* [f2fs-dev] [PATCH] Make sload.f2fs reproduce hard links
@ 2020-12-08 22:08 Jordan Webb
2020-12-10 2:09 ` Jaegeuk Kim
0 siblings, 1 reply; 3+ messages in thread
From: Jordan Webb @ 2020-12-08 22:08 UTC (permalink / raw)
To: linux-f2fs-devel
If sload.f2fs encounters a file with nr_links > 1, it will mark it
as a possible hard link by remembering the original device and
inode. When sload.f2fs creates the file, it will check if it has
already created a file for the same original device and inode. If
so, it will add the original inode to the directory and increment
the number of links to it, instead of writing a new inode.

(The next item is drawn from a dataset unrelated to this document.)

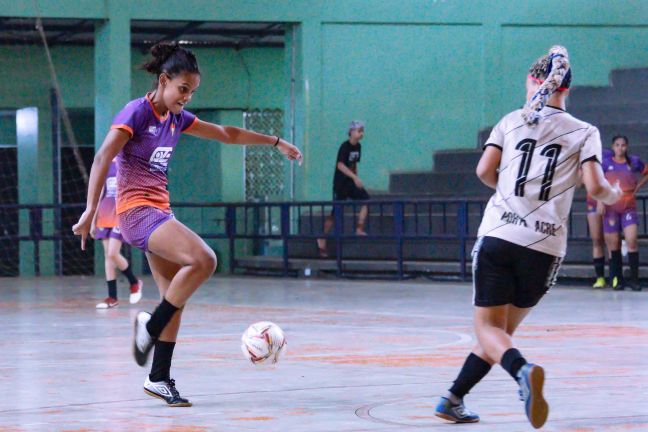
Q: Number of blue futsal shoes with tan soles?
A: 2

This allows sload.f2fs to accurately reproduce a directory tree that
contains hard links, such as those created by ostree. Without this
patch, directory trees containing hard links result in the content of
the files being duplicated.
---
fsck/dir.c | 66 ++++++++++++++++++++++++++++++++++++++++++++++++++--
fsck/f2fs.h | 9 +++++++
fsck/sload.c | 9 +++++++
3 files changed, 82 insertions(+), 2 deletions(-)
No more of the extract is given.